Udora is a small rural community in Ontario, Canada. It has a population estimated to be around 500 and is situated in the most south-eastern part of Georgina, split between York Region and Durham Region. The town was originally known as Snoddon Corners and was the location of the Snoddon Hotel.

History 
In the 1950s, the Independent Toronto Estonian Women’s Association purchased land in the north-west side of Udora, divided the land into 150 subdivided lots for summer cottages to Estonians in Toronto and named the grounds Jõekääru, which means River Bend in English, named because Pefferlaw River runs through the grounds. Local street names in the grounds are also in the native Estonian. With the cottages also came the Estonian Children's Camp, which is still active to date as an Estonian language immersion camp for part of the summer.

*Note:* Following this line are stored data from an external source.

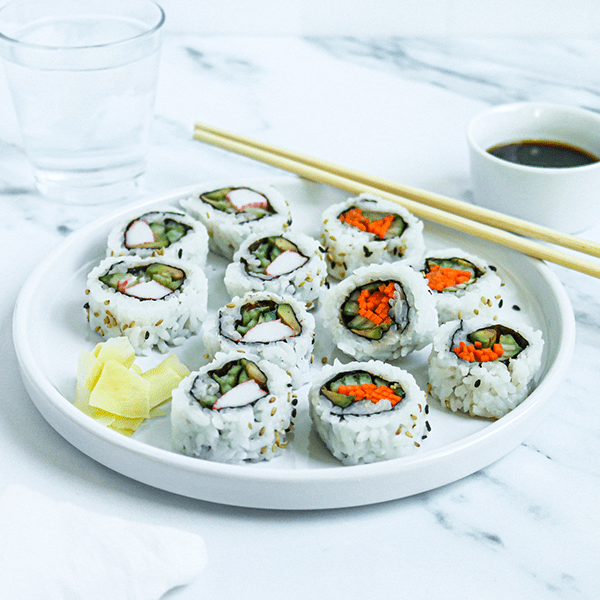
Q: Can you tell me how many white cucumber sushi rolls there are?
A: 6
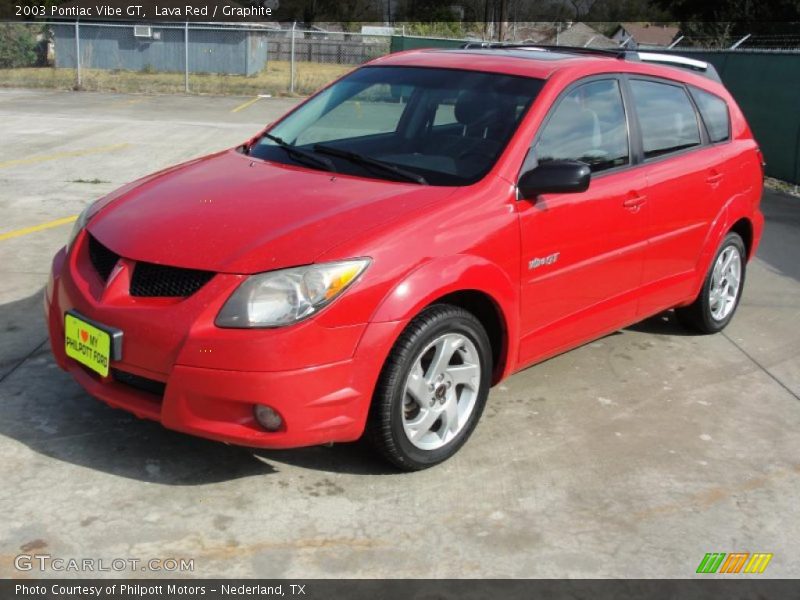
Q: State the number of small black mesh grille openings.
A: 2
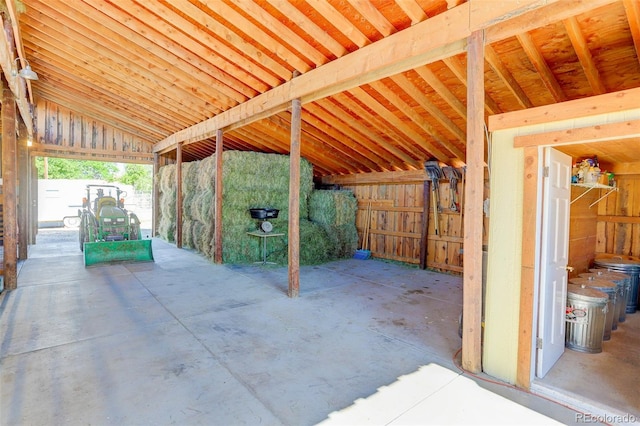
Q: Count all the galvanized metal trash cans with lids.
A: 5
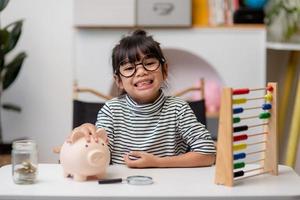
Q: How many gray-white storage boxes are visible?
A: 2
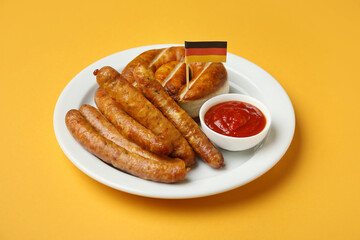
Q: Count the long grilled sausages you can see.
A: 5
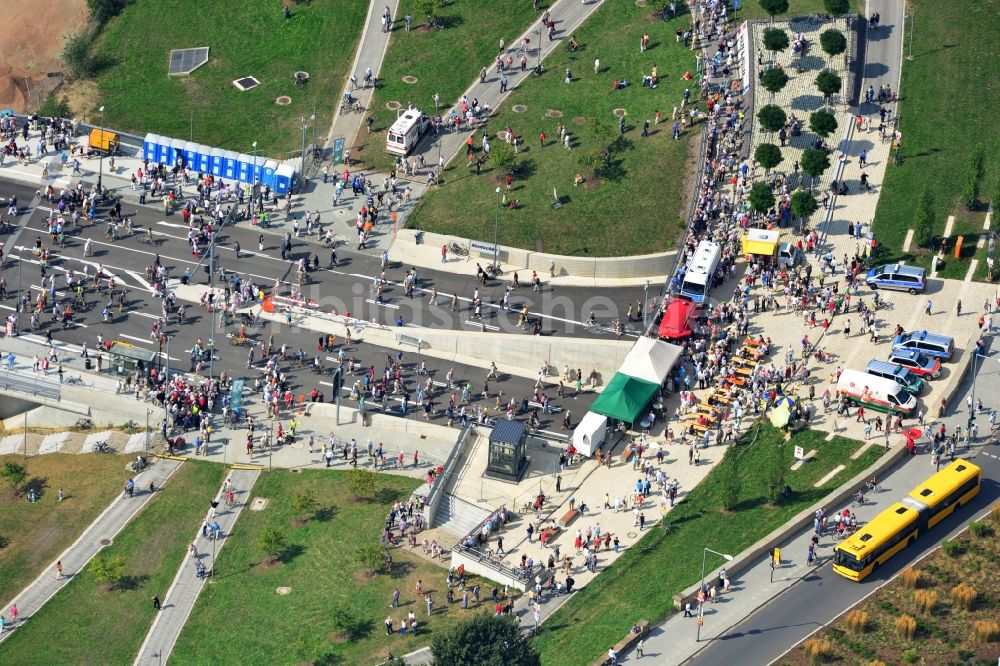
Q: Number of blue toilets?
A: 11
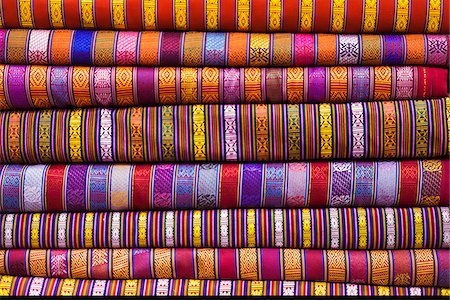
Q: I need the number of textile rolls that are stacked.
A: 8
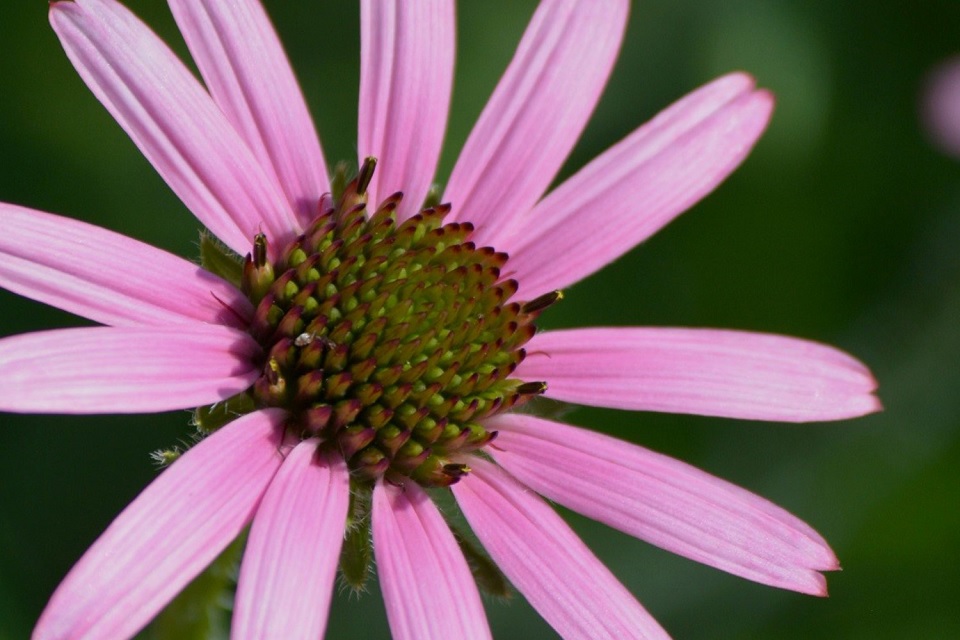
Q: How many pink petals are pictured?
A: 13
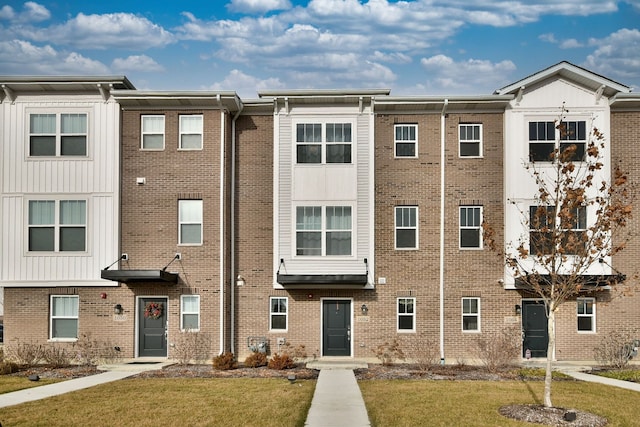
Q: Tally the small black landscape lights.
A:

Highway 48 (which links Markham to Port Bolster) lies to the north while Highway 12 linking to Whitby and Orillia, lies to the east. Within Udora Ravenshoe Road intersects with Victoria Road/Concession Road 7/Durham Road 1. 
Area code 705 is bounded to the north while the south of Udora is in Area code 905. 
The Canadian National Railway runs north of Udora, having its nearest train station in Pefferlaw.

Udora is located about 10 km South of Port Bolster, at Lake Simcoe. About 20 km S/E of Sutton, about 25 to 30 km SW of Beaverton and Orillia, west of Lindsay, north of Uxbridge, about 50 km north of Whitby, about 80 km north of Toronto and NE of Newmarket, Ontario.

In the centre of Udora (or downtown) on the main road (Victoria), there is a General Store doubling as a functioning post office .
There is also a UPI full serve gas station and convenience store.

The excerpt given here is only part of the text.